Dick turns 65 in October. At that point, Medicare becomes his primary health-care provider.

Dick said representatives from his insurance company told him it would not cover the cost of a transplant after that date. And Medicare did not cover the procedure.

This meant that if the procedure was delayed past September in the search for a suitable donor, Dick would be without coverage. He asked the Office of Personnel Management for clarification.

His response came in a letter dated July 1.

It said he would be covered under his insurer's "transplant network" until Sept. 30. After that date, his insurer would pay for any follow-up care up to a maximum of $200,000.

Dick was devastated. Even if he could get the transplant before October, he feared the resulting follow-up care would wipe out his and Pam's savings, forcing them both to live in debt the rest of their lives. And if he didn't survive the procedure, and it is a very risky one, she would be on her own.

"I don't know if I can commit to this," he said.

For the first time, I heard surrender in his voice.

After numerous calls to the insurance company, I finally got a call Friday afternoon from Jim Barnett. He is vice president of federal programs for Coventry Health, which administers the transplant program for the Mail Handlers Benefit Plan.

Barnett could not talk about Dick's case specifically without a signed release from him. So we muddled through this using a hypothetical patient.

Basically, the letter from the Office of Personnel Management was misleading.

A patient in Dick's position would be covered for a transplant after Sept. 30. He would be covered for the full million dollars, not $200,000.

Barnett said the letter from Personnel Management was referring to a scenario in which both Medicare and the insurance company covered the cost of a procedure.
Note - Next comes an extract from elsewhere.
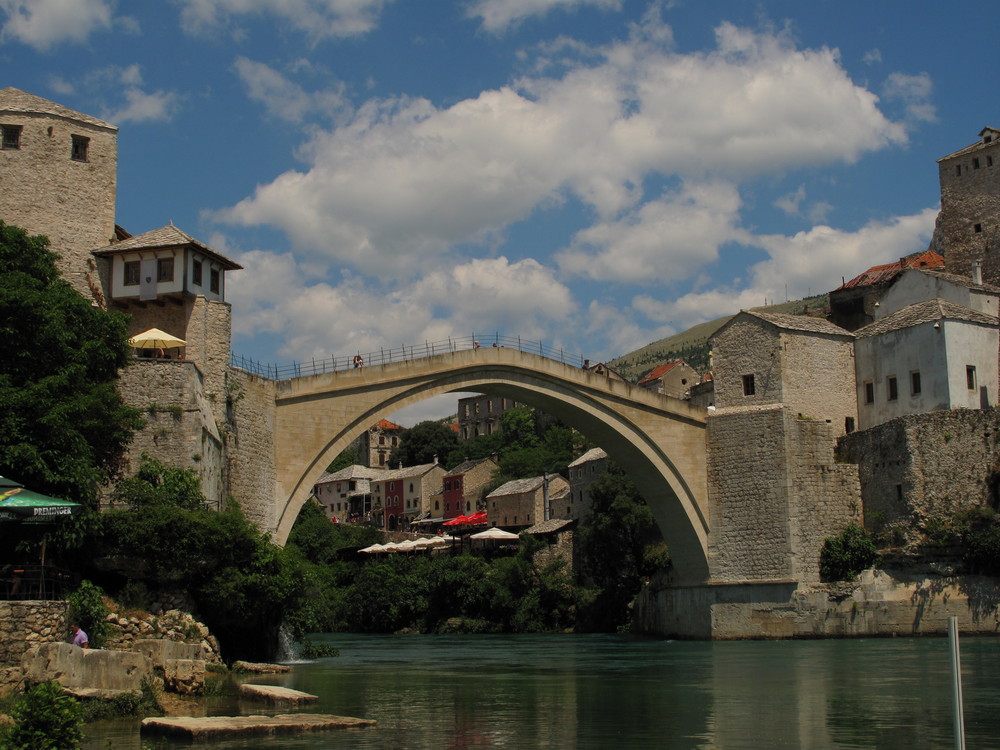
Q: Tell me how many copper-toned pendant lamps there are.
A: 0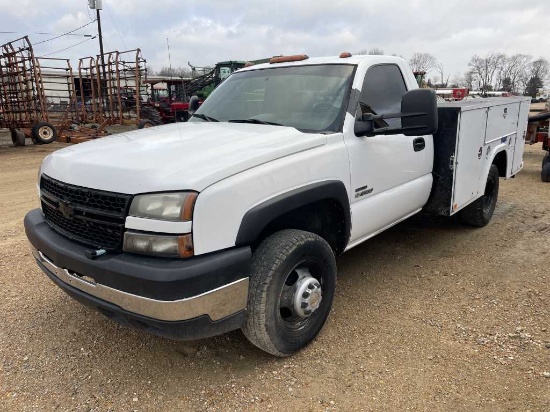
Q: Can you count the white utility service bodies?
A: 1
In that case, Medicare would be the primary provider. The insurance company would be the secondary provider, covering any costs not picked up by Medicare up to the $200,000 maximum.

But since Medicare doesn't cover the transplant, this scenario does not apply. The insurance company becomes the primary provider and covers costs up to $1 million.

Ten minutes on the phone cleared up weeks of misinformation and confusion that had left Dick and Pam in turmoil, and the transplant staff at the University of North Carolina scrambling to find a donor to get Dick in before October.

What does that tell you about health care in America?

I called Dick to tell him. He couldn't believe it. His voice cracked, and he started crying.

I gave him contact names and he verified the information. He has heard from the hospital, which has begun testing blood samples to find a match.

For the first time in months, Dick can envision the life he had planned to live with Pam.